The plaintiff in error, by this proceeding, seeks the reversal of a judgment rendered against it in the court of common pleas, *348in favor of the defendant in error, in an action brought for recovery of damages arising out of a collision between a street car of the defendant in error and an engine belonging to the plaintiff in error.
Breifly stated, the facts, disclosed by the pleadings and the evidence, are as follows:
The railroad company owns and operates a steam railroad through the city of Akron, the tracks of which cross North Main street, a public highway, at grade. The traction company owns and operates a street railway line in and over certain streets in the said city. Among the streets occupied by its track is North Main street. The railroad company’s tracks in this street are intersected and crossed at grade by that of the traction company.
On the morning of September 30, 1908, one of the traction company’s street cars was being operated on North Main street going in a northerly direction. At a distance of about fifteen feet from the southerly track of the railroad company the car was brought to a full stop. At about the same time one of the railroad company’s engines with several cars attached, was being backed easterly across North Main street and across the intersection of the street railway and the railroad tracks. This engine was brought to a stop by those in. charge of its operation at a short distance, the estimates varying from six to twenty feet, east of the street car track on which the street car was being run.

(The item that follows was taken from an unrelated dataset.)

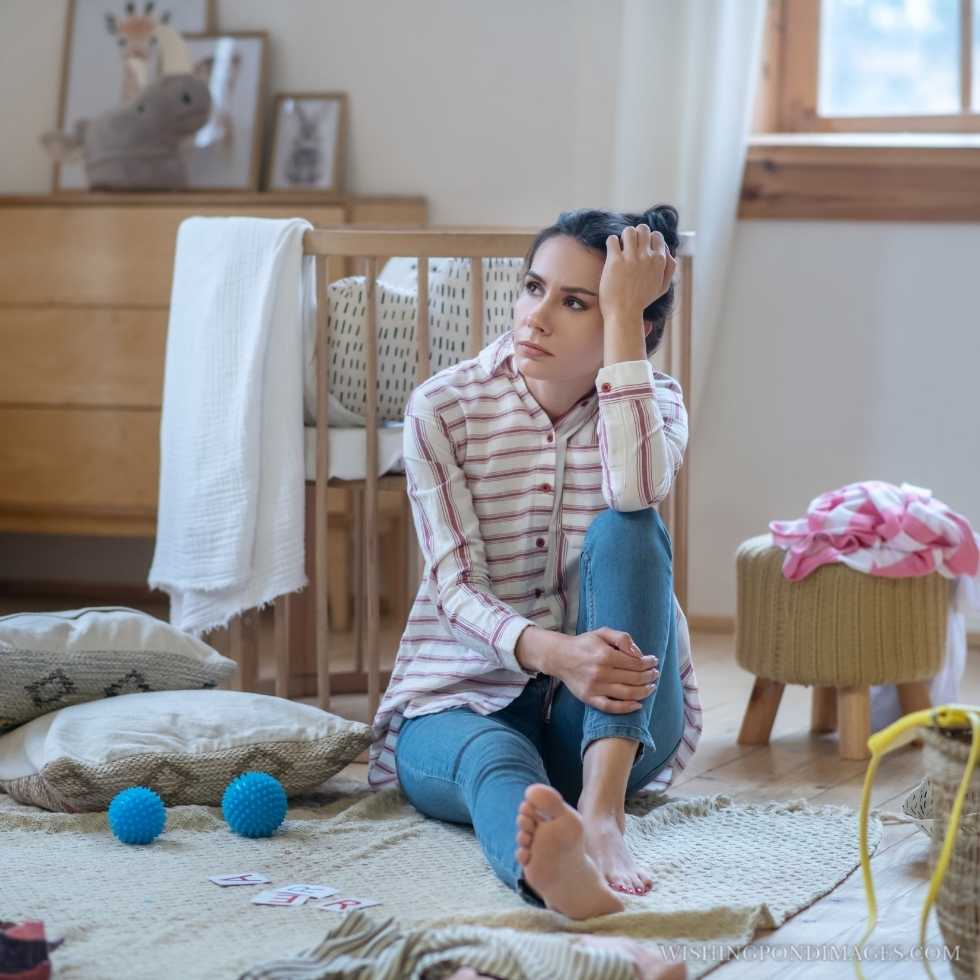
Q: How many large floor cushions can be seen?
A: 2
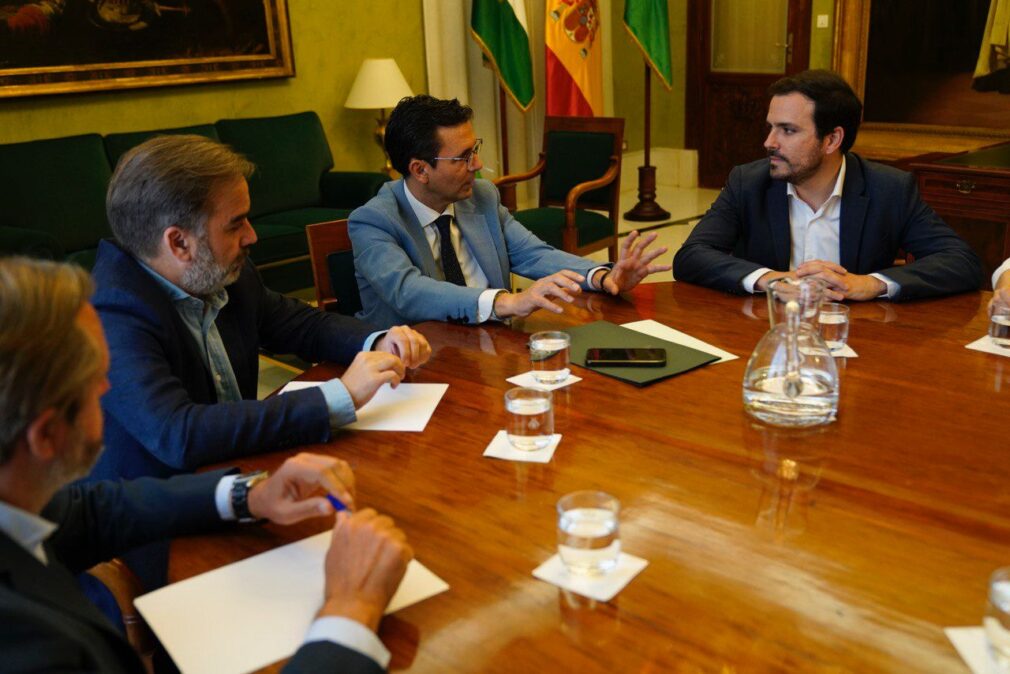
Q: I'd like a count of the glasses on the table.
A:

The day was the second day of the Summit county fair, and the traction company had stationed at the point of intersection of the tracks on North Main street a signal watchman, one of its employees, whose duty it was to ascertain if the crossing was free from danger for the passage of street cars over the railroad tracks and to signal motormen on cars approaching to cross the railroad tracks when the way was clear and free from danger.
On the occasion under consideration, the engine having passed a few feet easterly from the street car track and having come to a stop, the watchman signaled the n/otorman of the car that had stopped to cross the railroad track, and the motorman seeing this signal, and receiving also the proper indication from the conductor on his car to go ahead, put the car under motion and was moving northerly across the railroad tracks, when the *349engine which, had been standing still,, started westerly and collided with the street car, which was damaged to some extent by the collision.
The action below was for the recovery of the damage done to the street ear, and was founded upon the contention that “the defendant recklessly, negligently and unlawfully started its engine without any warning or signal of its intention so to do, and negligently, carelessly and wrongfully drove its engine in and upon the said car of the plaintiff company. ’ ’
The questions of fact involved in this contention, which were disputed by the defendant, were resolved by the jury in favor of the plaintiff, as is shown by the verdict in its favor.
It is, however, contended by the plaintiff in error that the defendant in error on the facts of the ease, as a matter of law, was guilty of contributory negligence, which must bar its recovery, and this is one of the grounds of error relied upon for a reversal.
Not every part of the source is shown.